■ What to produce: In the entries, find all lines that hold the word "there" and copy them.

(Stored items)
- - -

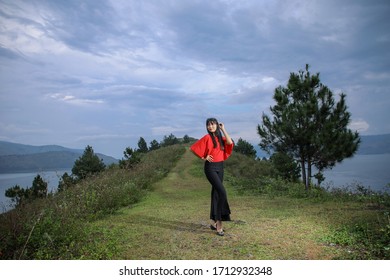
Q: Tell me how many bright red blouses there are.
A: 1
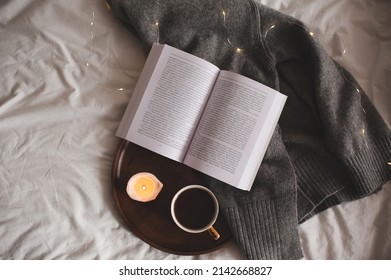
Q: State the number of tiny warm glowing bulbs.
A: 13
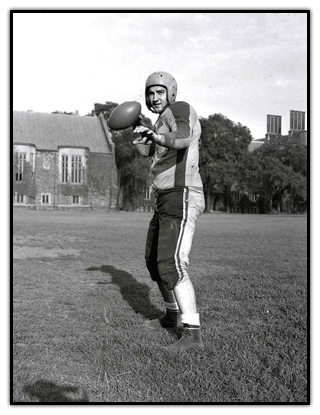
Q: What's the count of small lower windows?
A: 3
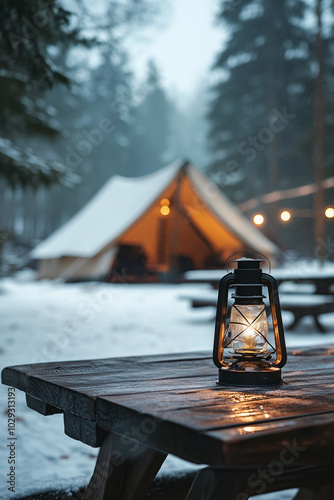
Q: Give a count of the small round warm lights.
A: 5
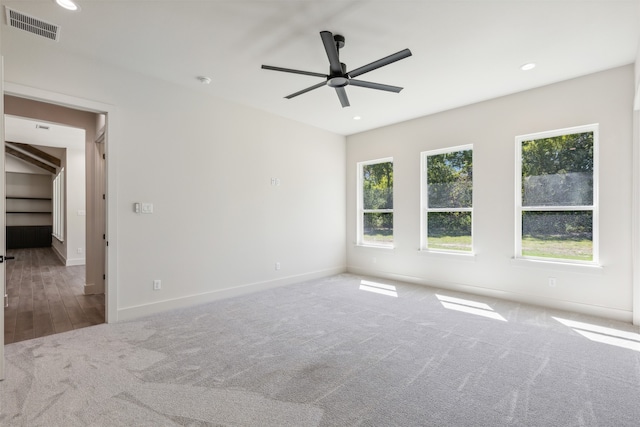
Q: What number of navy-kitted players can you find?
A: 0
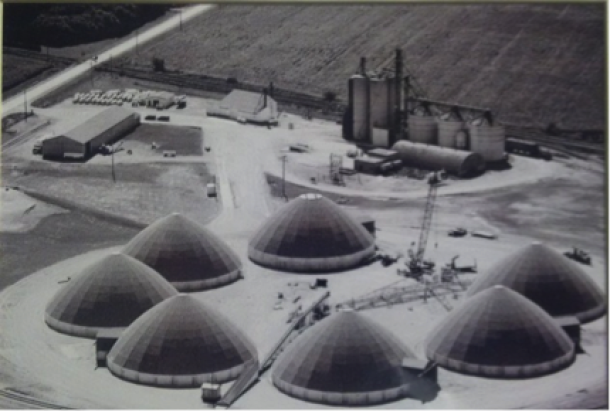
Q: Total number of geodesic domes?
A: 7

- - -

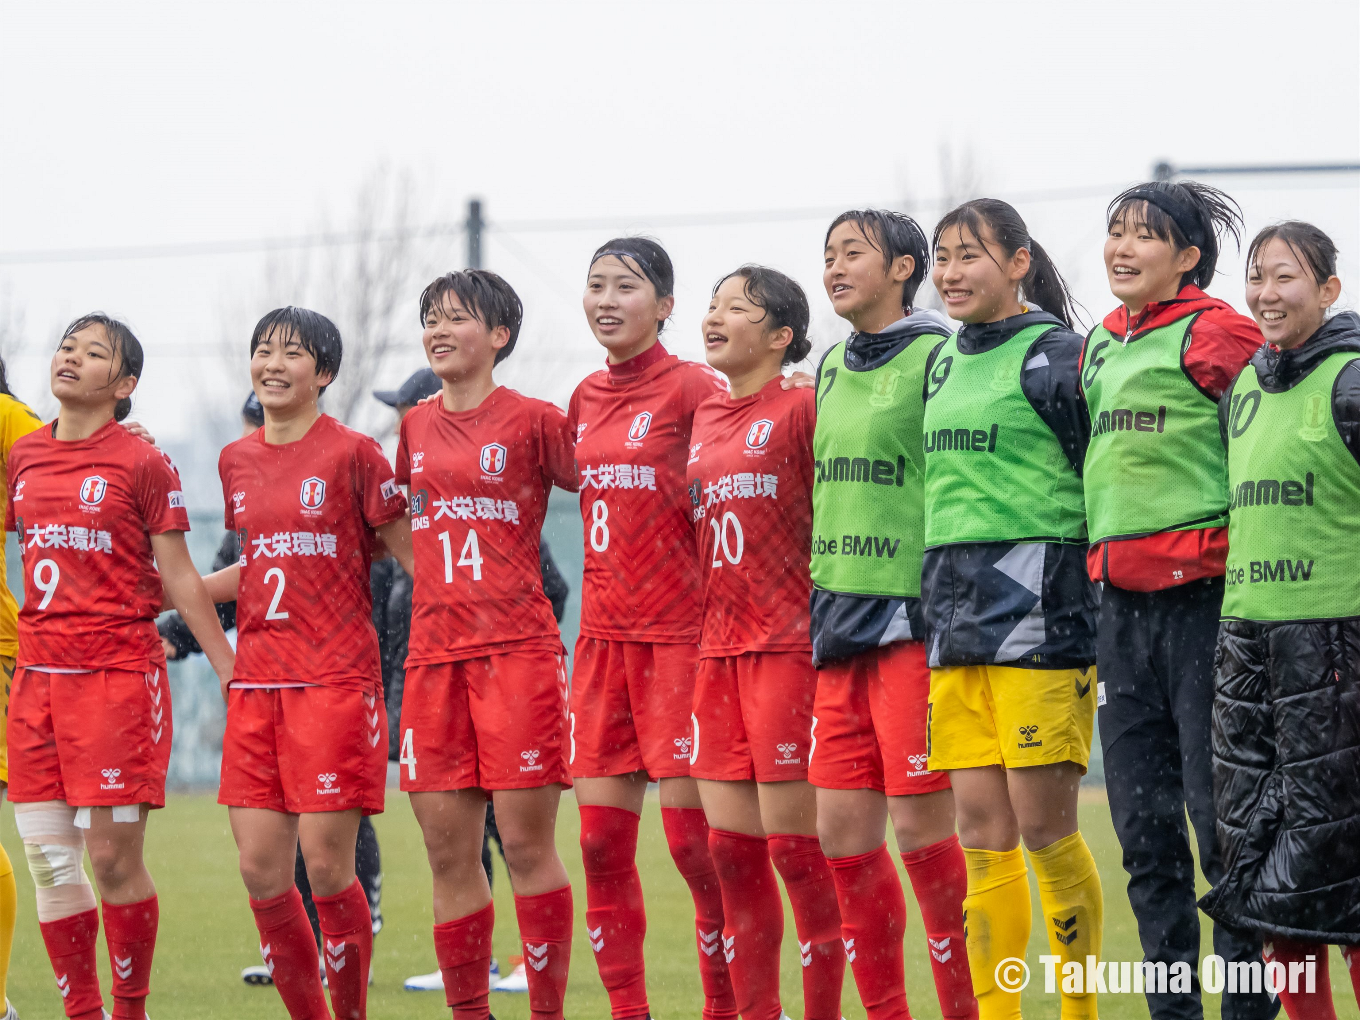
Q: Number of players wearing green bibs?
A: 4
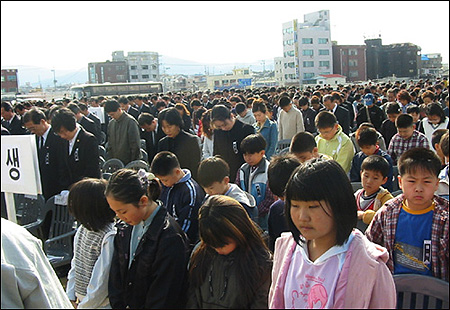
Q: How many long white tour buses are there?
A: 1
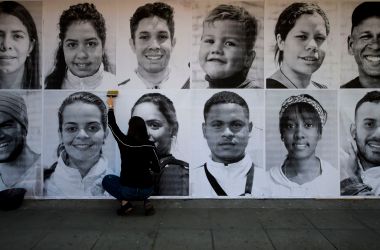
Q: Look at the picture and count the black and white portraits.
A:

- - -

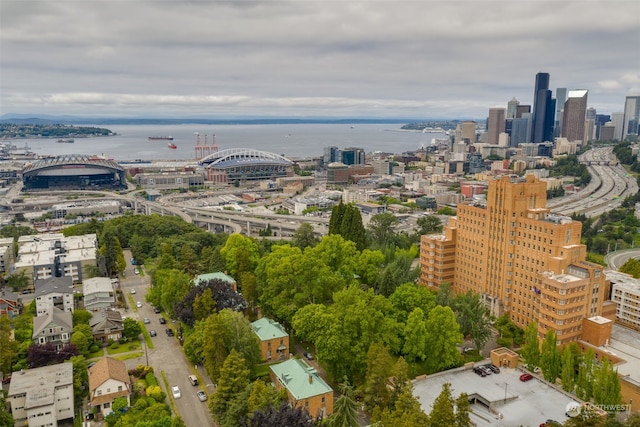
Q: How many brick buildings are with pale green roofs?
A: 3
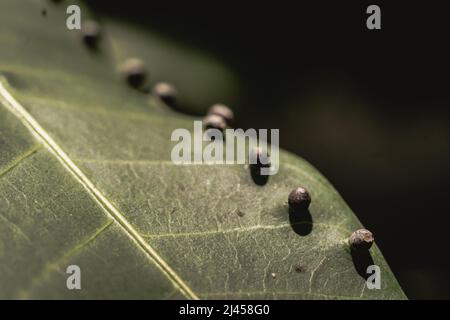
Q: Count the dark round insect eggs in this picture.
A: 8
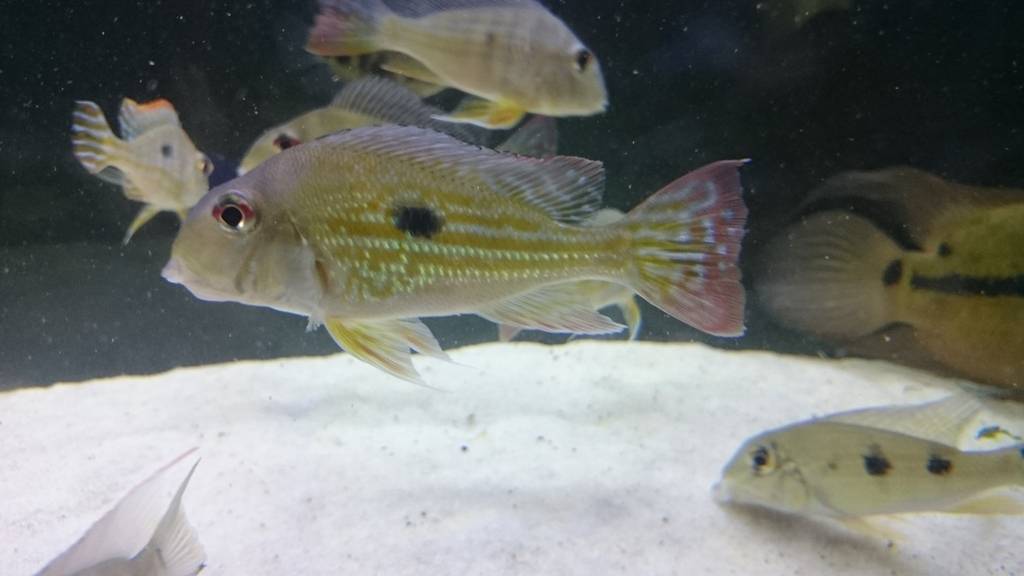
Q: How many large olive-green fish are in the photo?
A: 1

- - -

■ Exercise result:
Q: Tell me how many bright red blouses there are.
Q: How many long white tour buses are there?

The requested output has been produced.